Problem to work on:
Look below. Copy each line that has "many" in it.

Given records:
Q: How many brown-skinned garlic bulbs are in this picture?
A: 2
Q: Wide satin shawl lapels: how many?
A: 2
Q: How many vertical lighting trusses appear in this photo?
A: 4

==

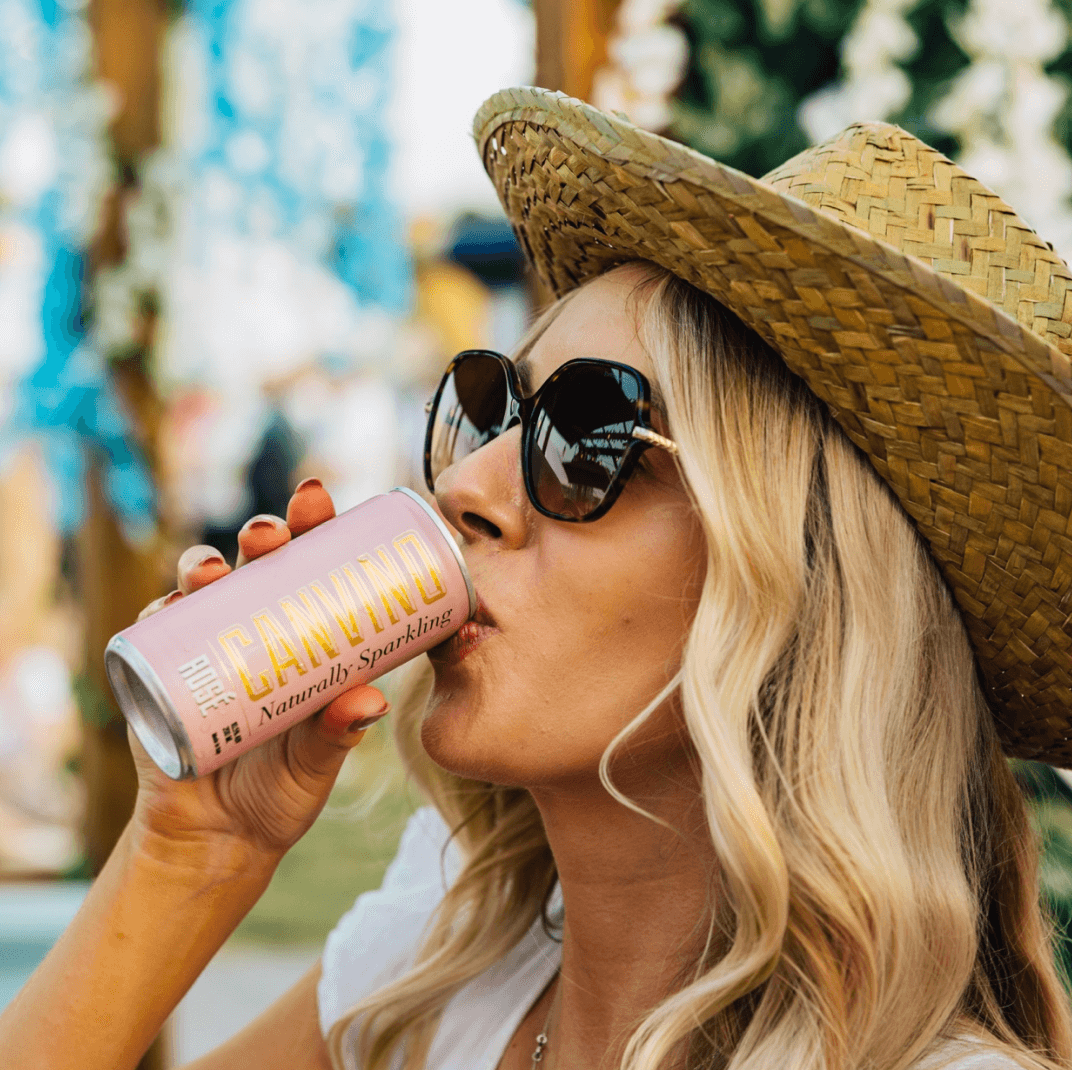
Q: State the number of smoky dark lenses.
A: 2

==

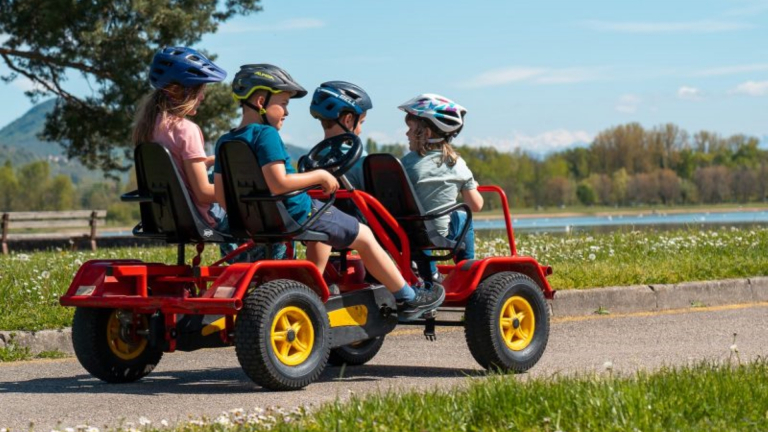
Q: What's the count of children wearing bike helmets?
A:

Your response:
Q: How many brown-skinned garlic bulbs are in this picture?
Q: Wide satin shawl lapels: how many?
Q: How many vertical lighting trusses appear in this photo?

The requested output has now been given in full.